═══ Material to process ═══
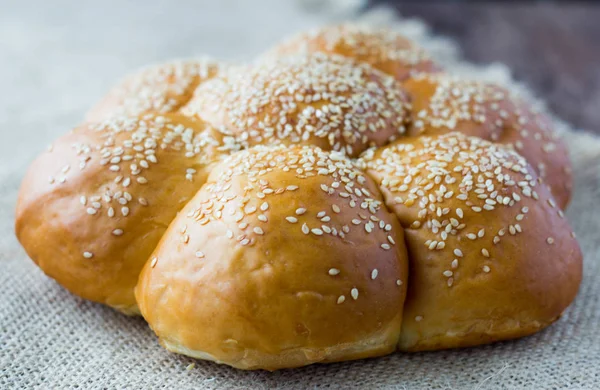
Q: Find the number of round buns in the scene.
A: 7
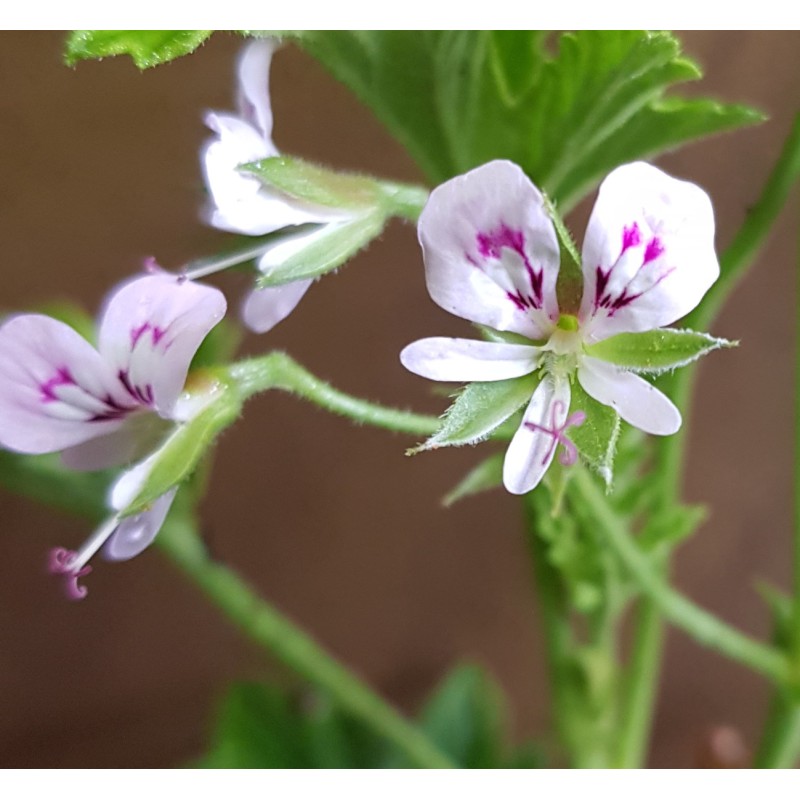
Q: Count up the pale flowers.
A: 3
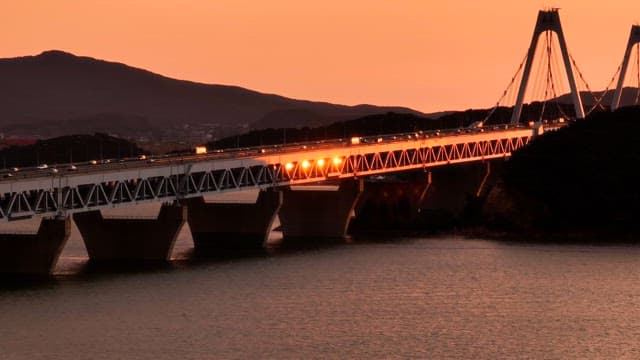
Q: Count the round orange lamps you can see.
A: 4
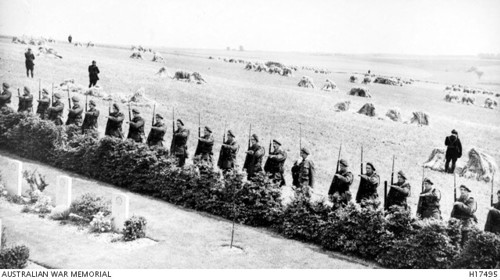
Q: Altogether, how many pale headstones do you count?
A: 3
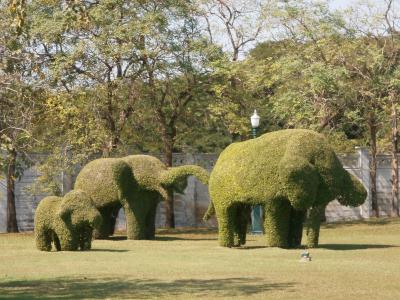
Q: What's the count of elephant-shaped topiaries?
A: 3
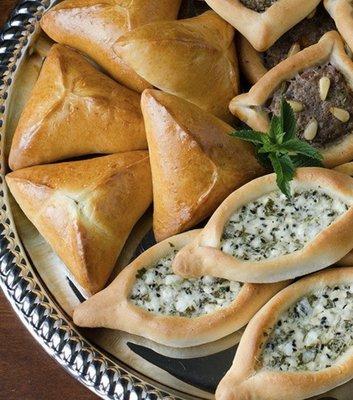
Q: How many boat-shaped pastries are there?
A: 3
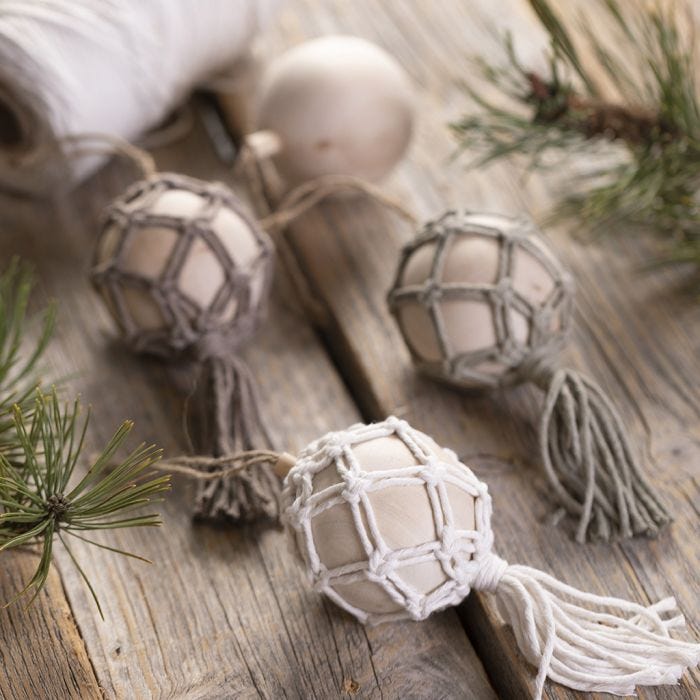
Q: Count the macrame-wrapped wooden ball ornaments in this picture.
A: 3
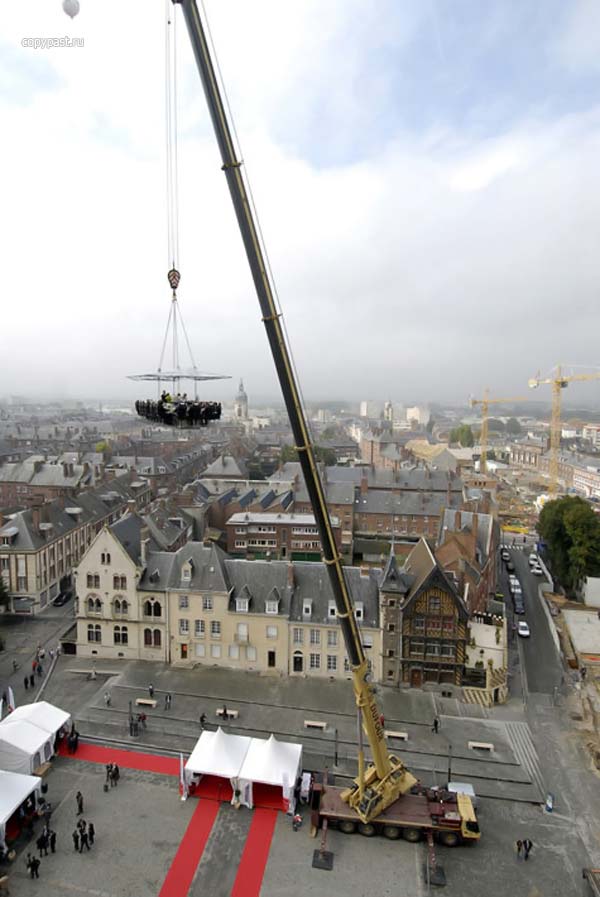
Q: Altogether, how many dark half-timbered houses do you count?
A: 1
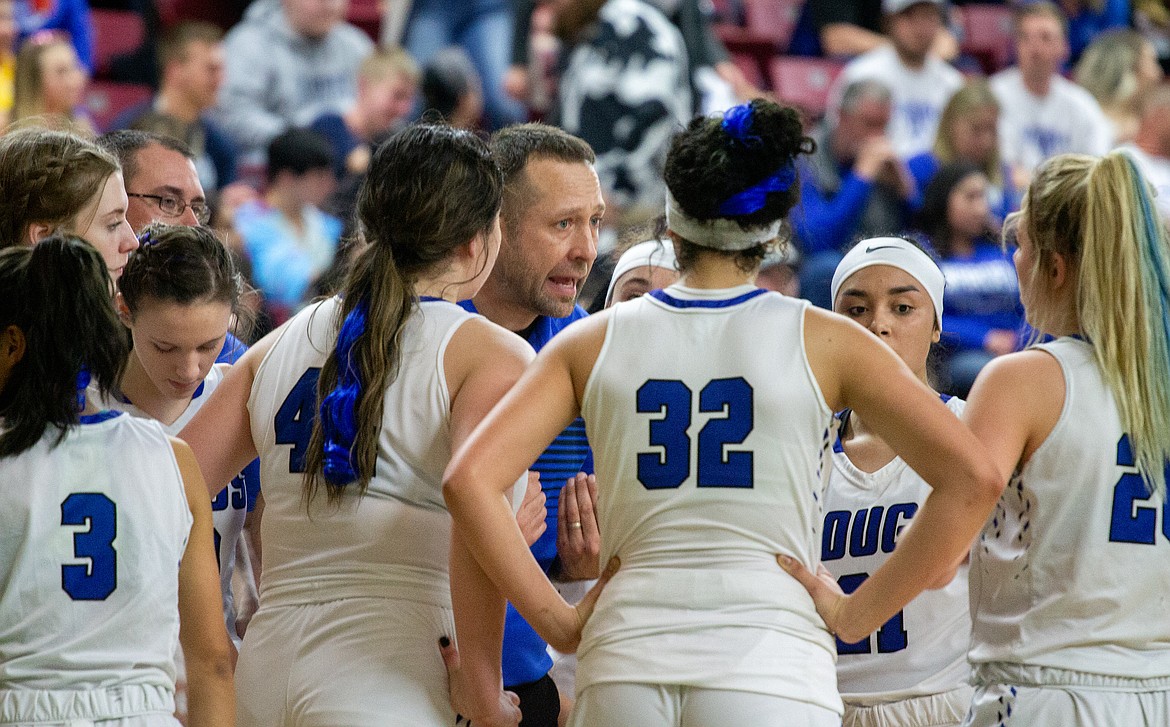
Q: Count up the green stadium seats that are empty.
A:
═══
═══ Material to process ═══
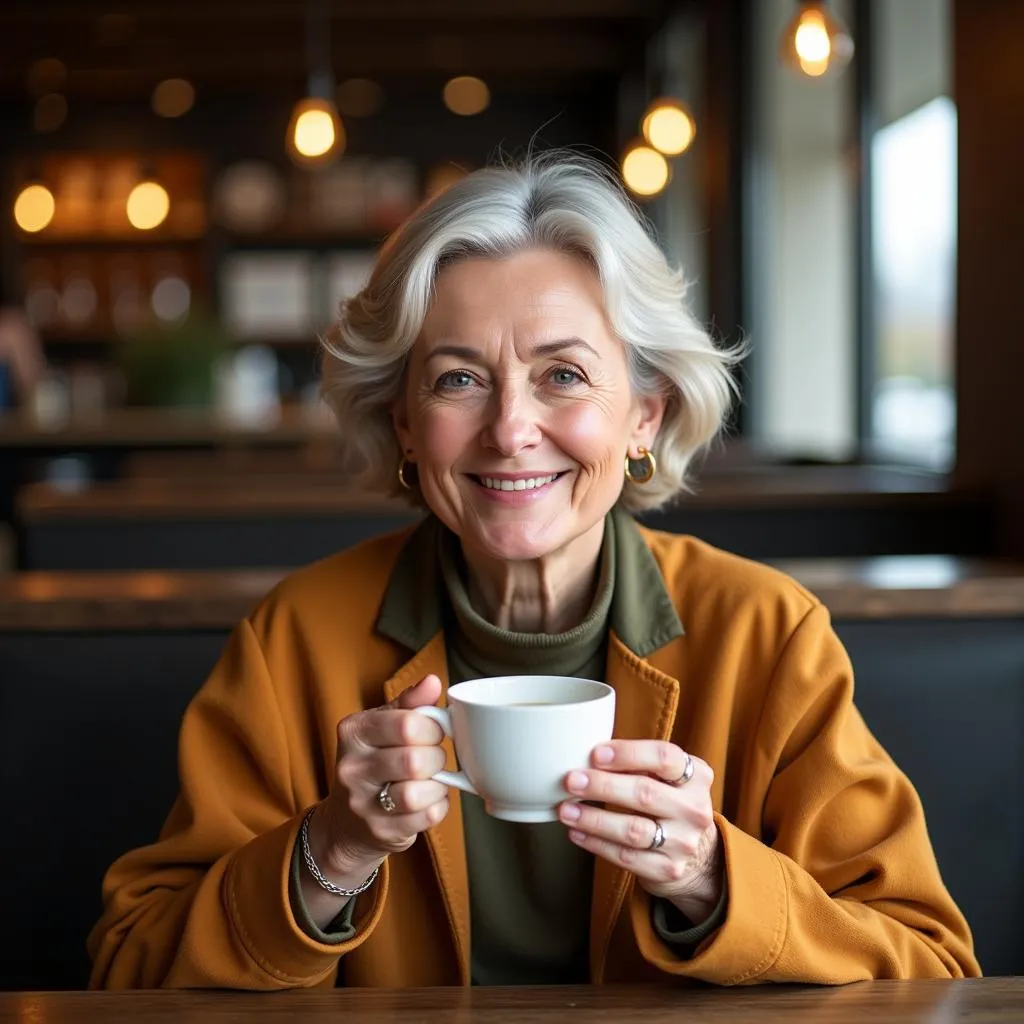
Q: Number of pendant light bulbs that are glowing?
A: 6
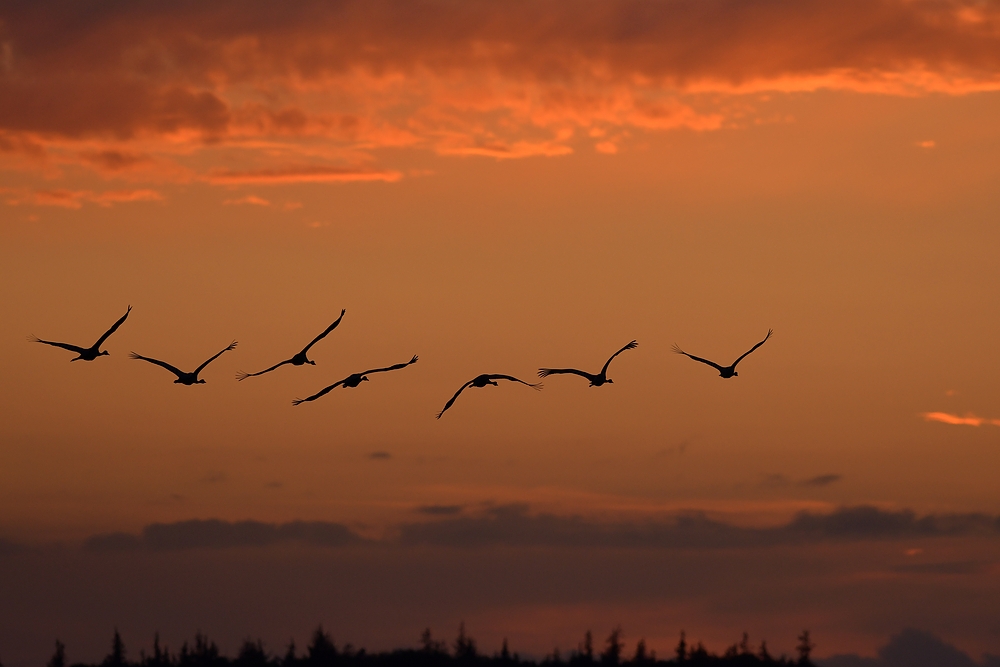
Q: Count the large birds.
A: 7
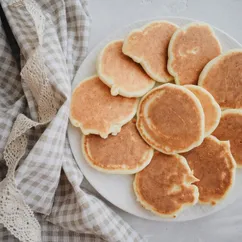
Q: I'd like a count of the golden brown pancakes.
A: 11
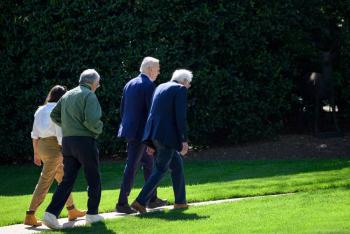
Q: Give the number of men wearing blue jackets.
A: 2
═══
═══ Material to process ═══
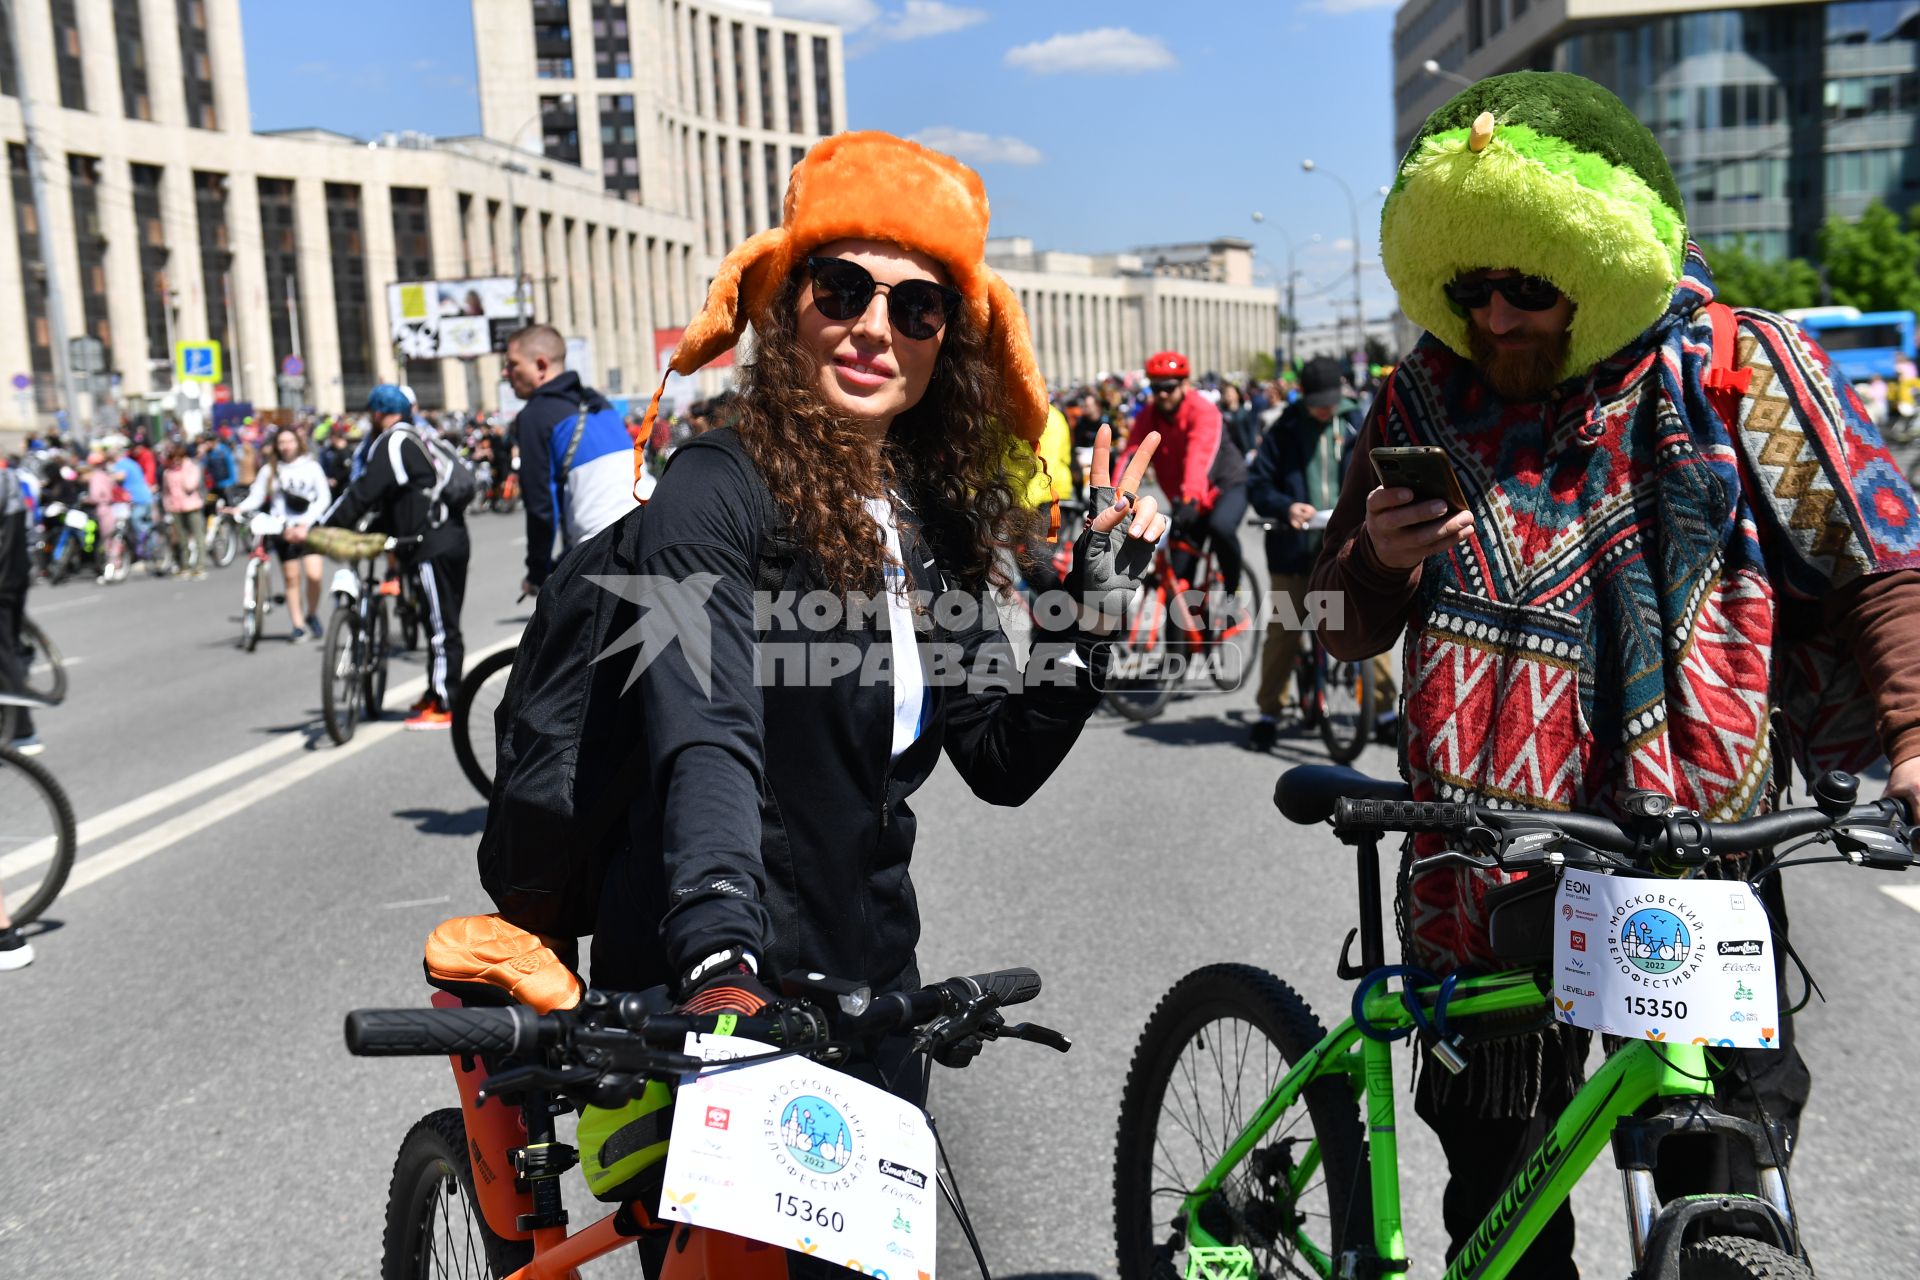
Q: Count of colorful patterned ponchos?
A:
═══
#### Problem statement:
All that is wanted is the number of lines in the records that include the string "shaped".

#### Solution below:
2